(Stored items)
□ □ □

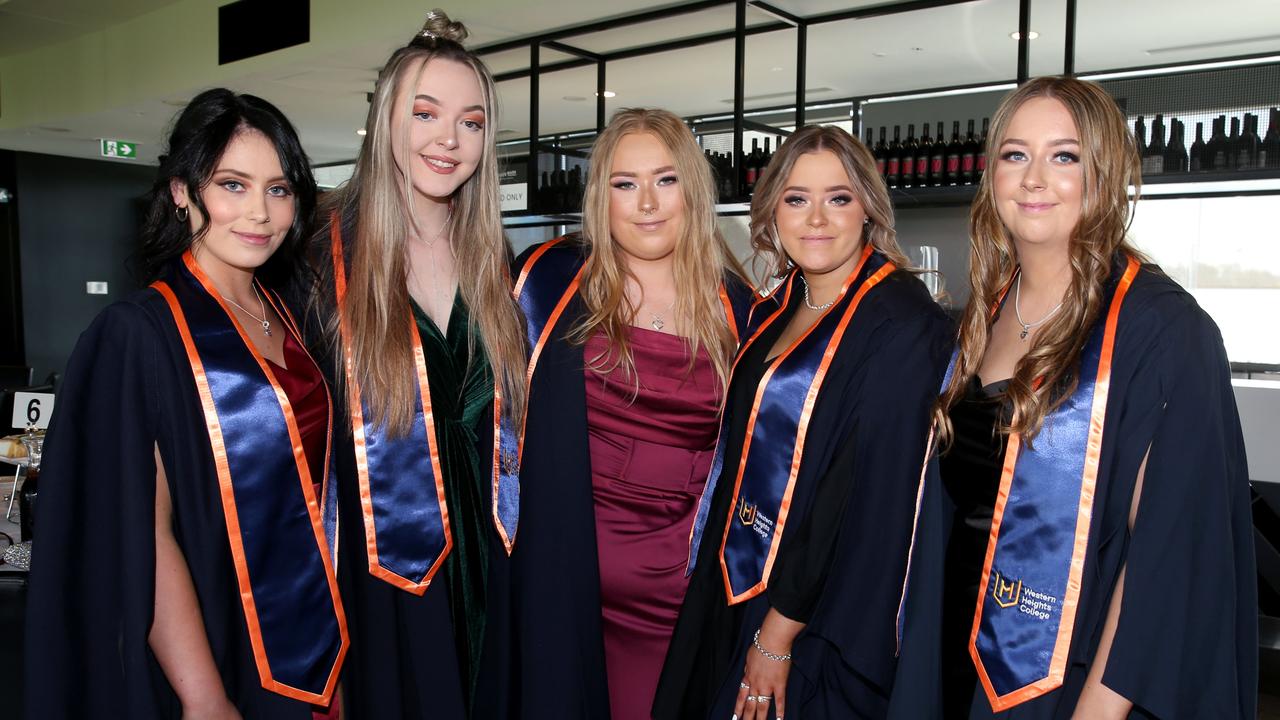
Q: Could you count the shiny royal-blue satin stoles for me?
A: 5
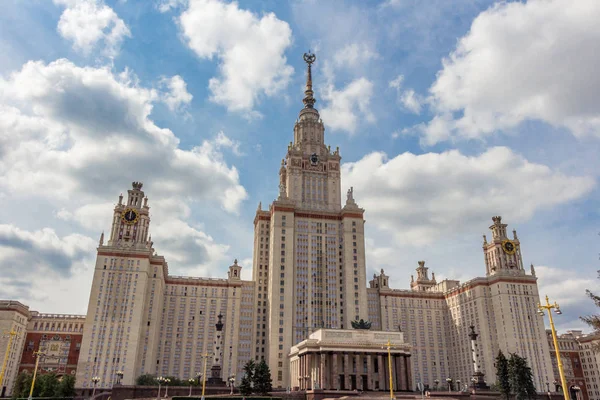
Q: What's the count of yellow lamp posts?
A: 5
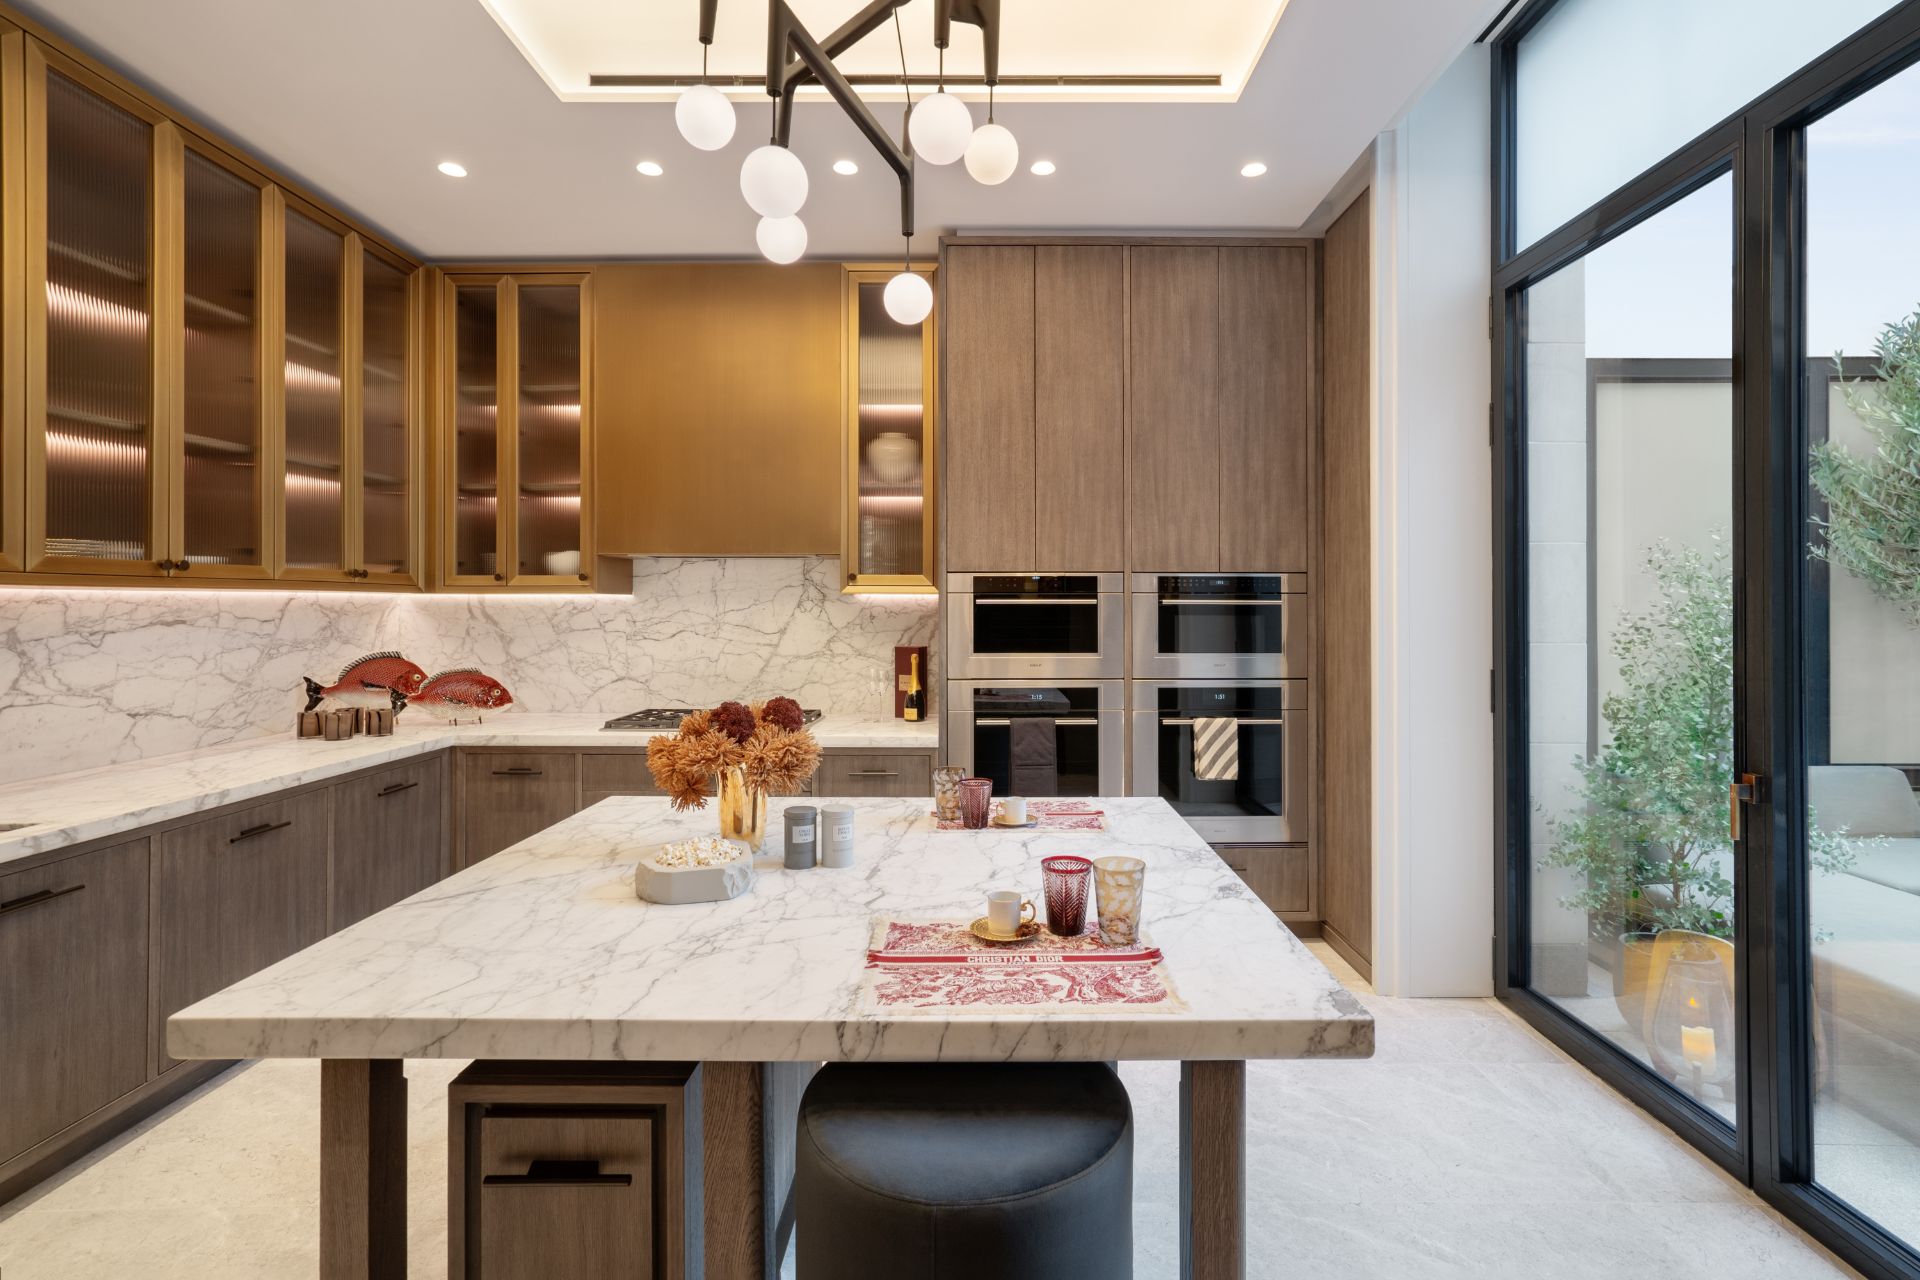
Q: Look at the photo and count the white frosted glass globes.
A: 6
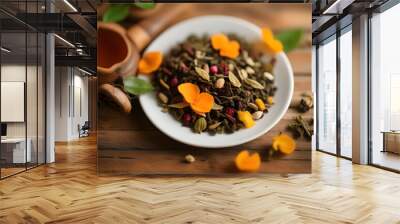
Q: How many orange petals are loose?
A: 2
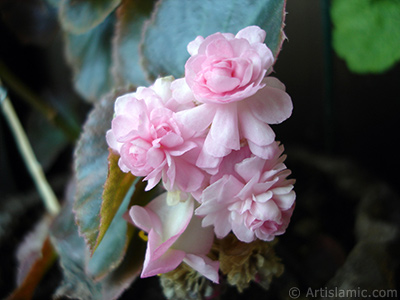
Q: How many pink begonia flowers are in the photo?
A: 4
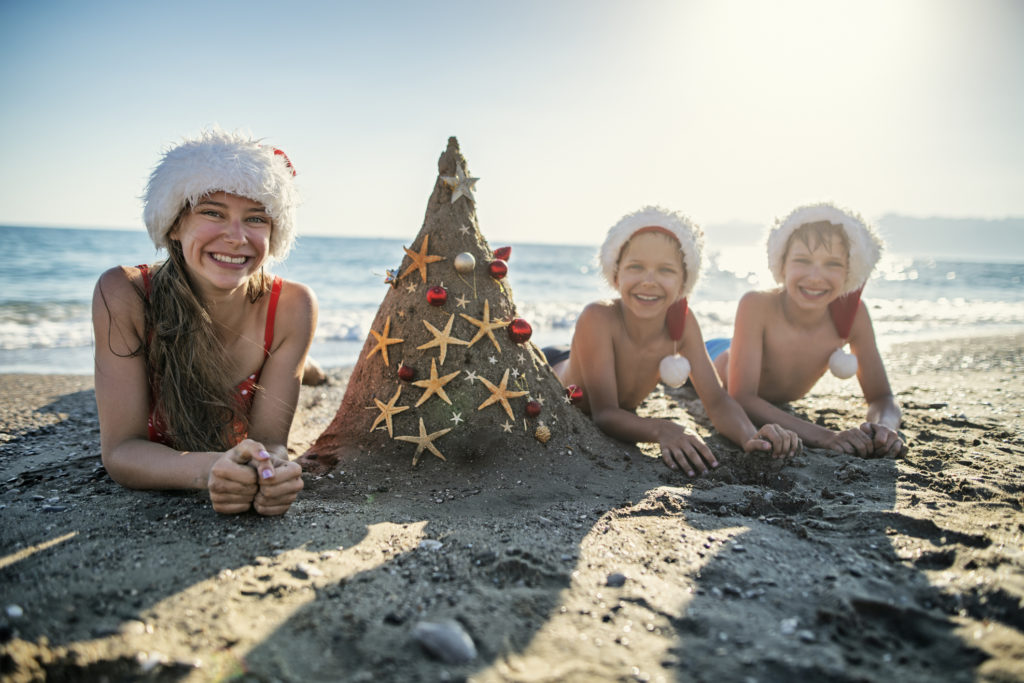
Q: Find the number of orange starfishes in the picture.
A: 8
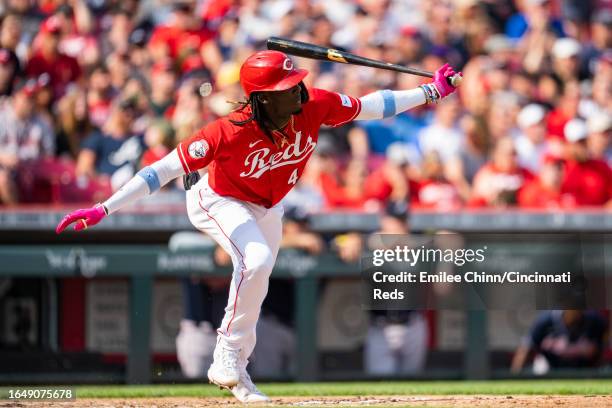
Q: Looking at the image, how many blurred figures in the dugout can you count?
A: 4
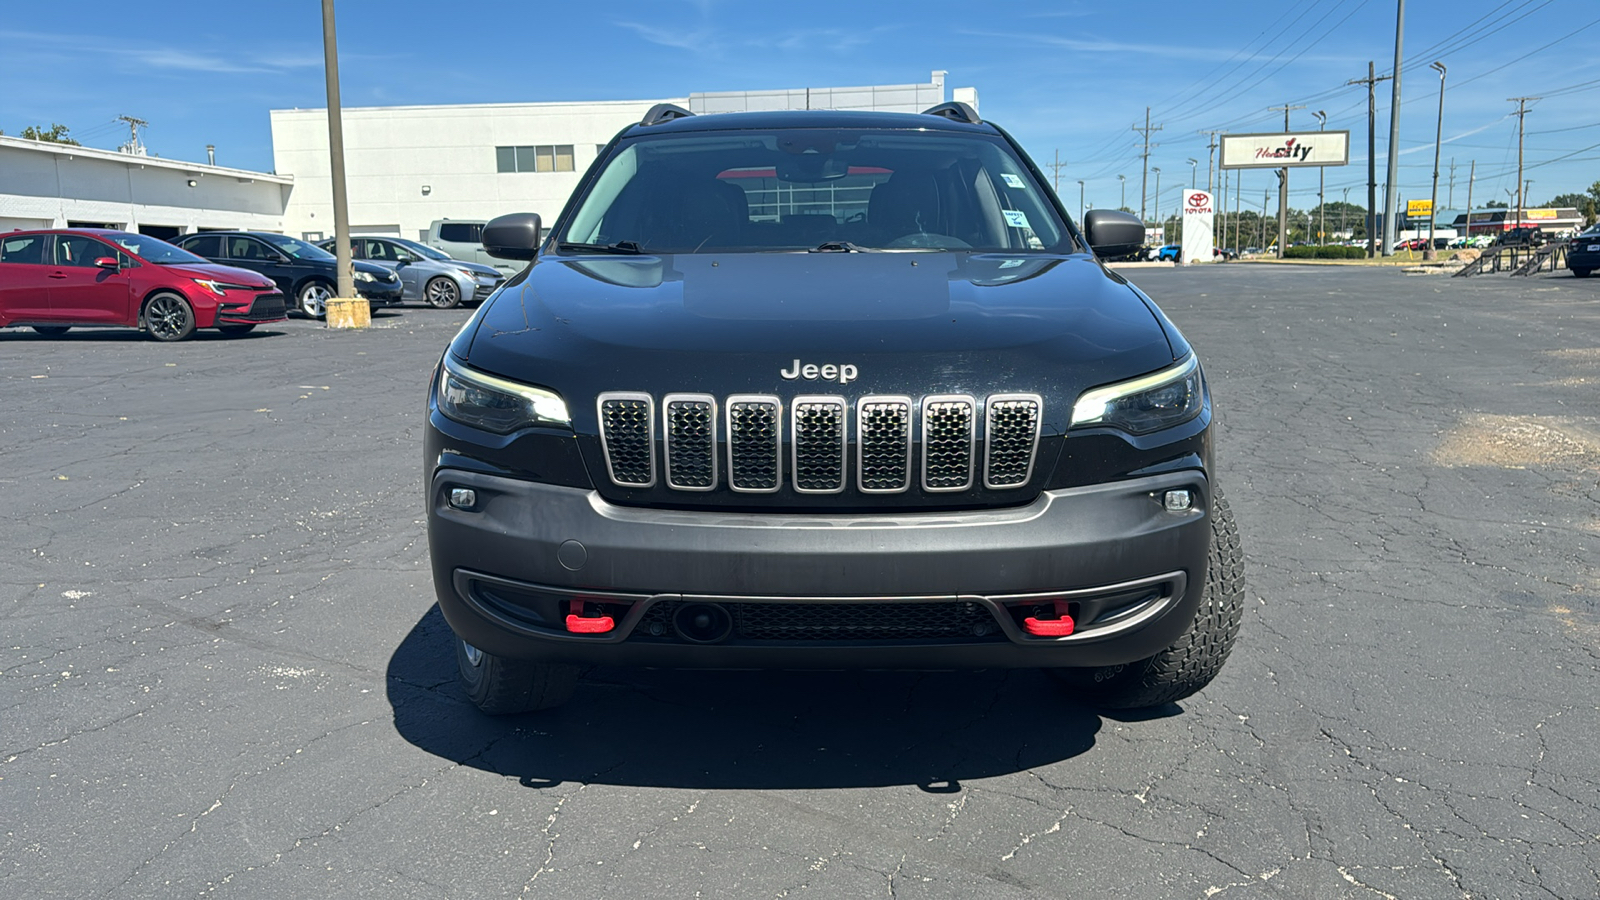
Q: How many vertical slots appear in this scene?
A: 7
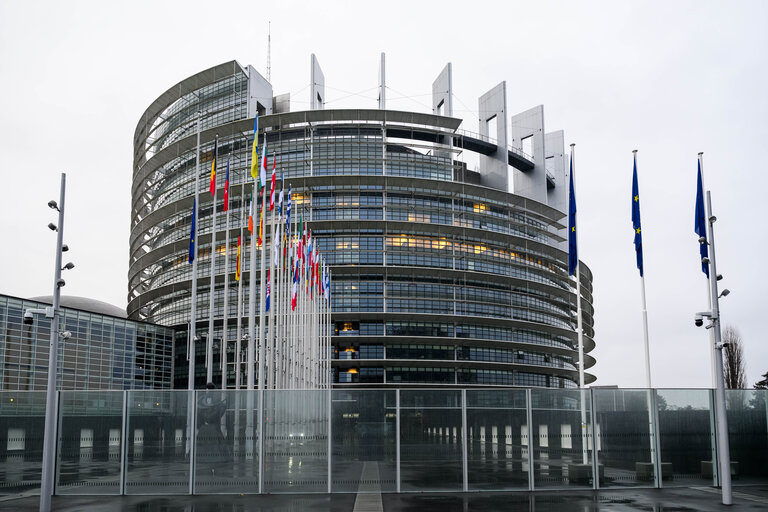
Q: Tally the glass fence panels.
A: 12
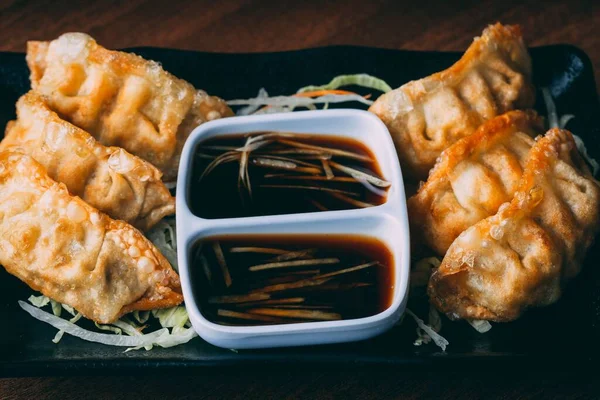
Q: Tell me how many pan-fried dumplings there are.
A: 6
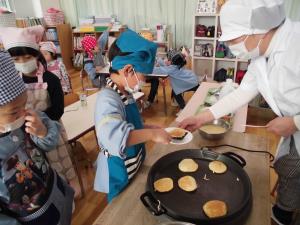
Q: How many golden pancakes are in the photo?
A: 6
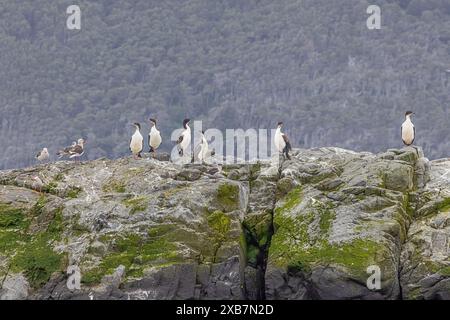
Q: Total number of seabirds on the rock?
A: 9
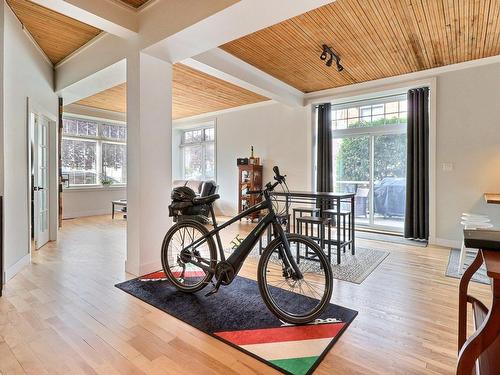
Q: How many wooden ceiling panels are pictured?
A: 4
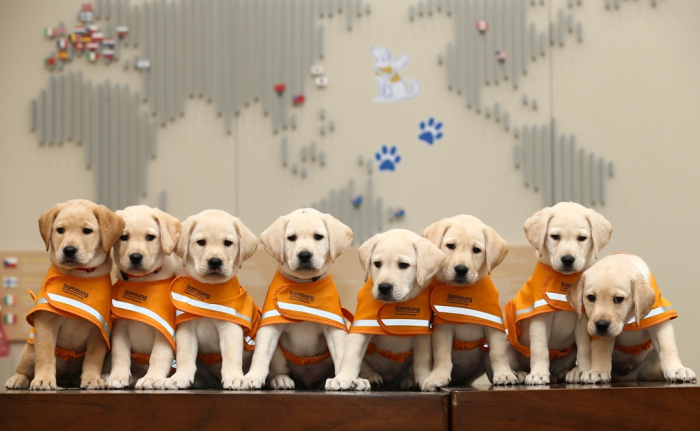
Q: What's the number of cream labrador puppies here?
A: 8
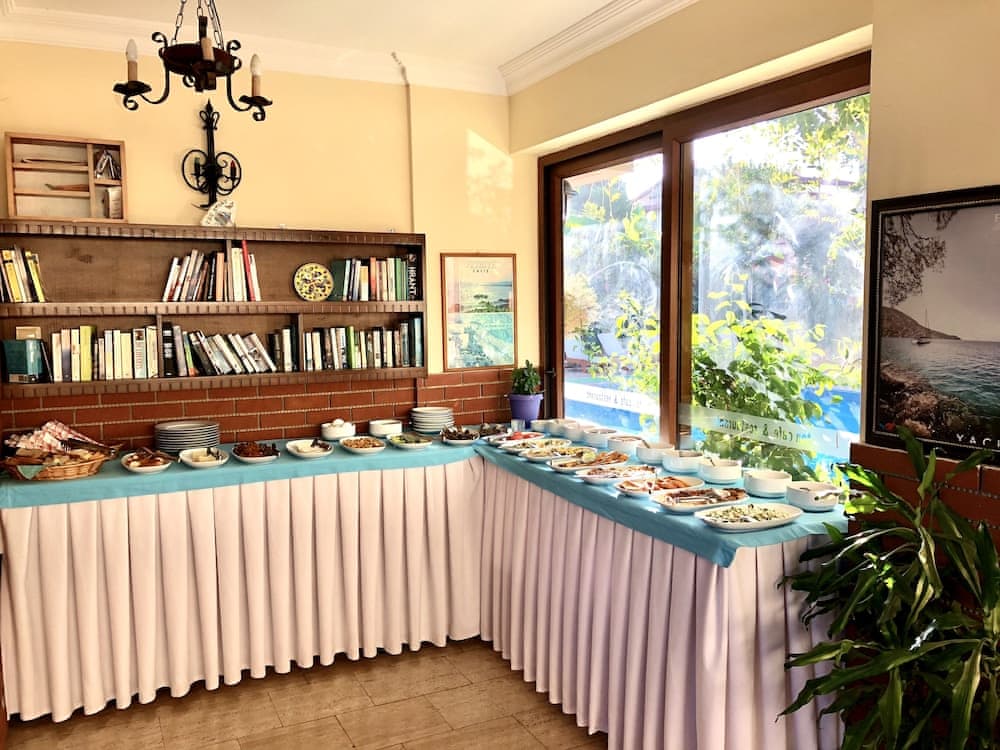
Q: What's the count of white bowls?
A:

□ □ □

The entries are to be written out in full and exactly, apart from the pictures.

● Answer space:
Q: Could you count the shiny royal-blue satin stoles for me?
A: 5
Q: What's the count of yellow lamp posts?
A: 5
Q: Look at the photo and count the white frosted glass globes.
A: 6
Q: How many orange petals are loose?
A: 2
Q: How many pink begonia flowers are in the photo?
A: 4
Q: Find the number of orange starfishes in the picture.
A: 8
Q: Looking at the image, how many blurred figures in the dugout can you count?
A: 4
Q: How many vertical slots appear in this scene?
A: 7
Q: Tally the glass fence panels.
A: 12
Q: Tell me how many pan-fried dumplings there are.
A: 6
Q: How many golden pancakes are in the photo?
A: 6
Q: Total number of seabirds on the rock?
A: 9
Q: How many wooden ceiling panels are pictured?
A: 4
Q: What's the number of cream labrador puppies here?
A: 8
Q: What's the count of white bowls?
A:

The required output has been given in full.